▶ What to work on
What lines in the entries hold the string "many"? List them.

▶ Exercise inputs
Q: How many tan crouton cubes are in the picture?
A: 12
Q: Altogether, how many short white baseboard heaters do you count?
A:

* * *

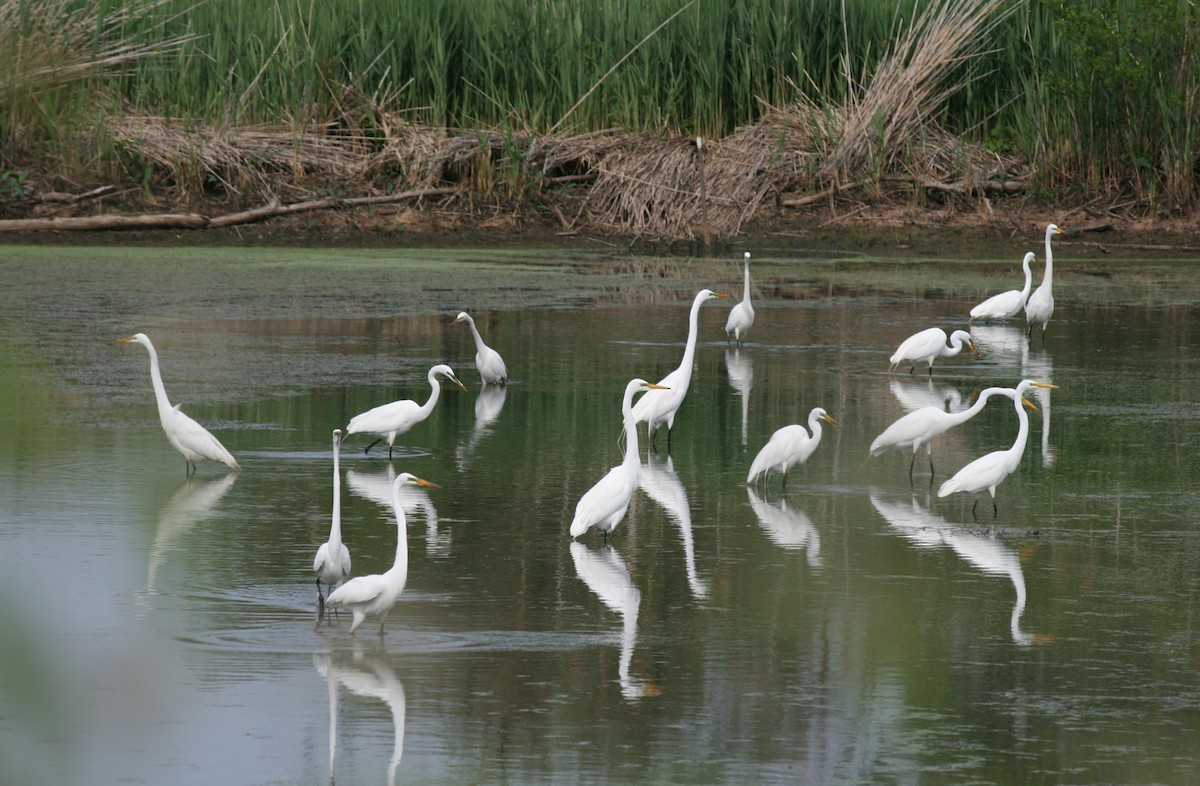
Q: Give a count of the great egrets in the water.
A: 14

--

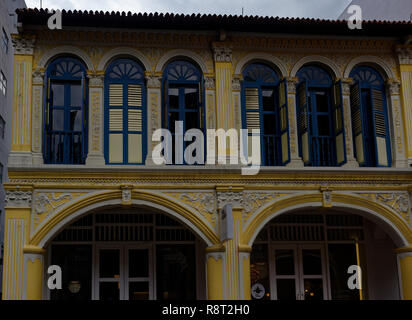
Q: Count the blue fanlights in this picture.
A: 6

▶ The completed task
Q: How many tan crouton cubes are in the picture?
Q: Altogether, how many short white baseboard heaters do you count?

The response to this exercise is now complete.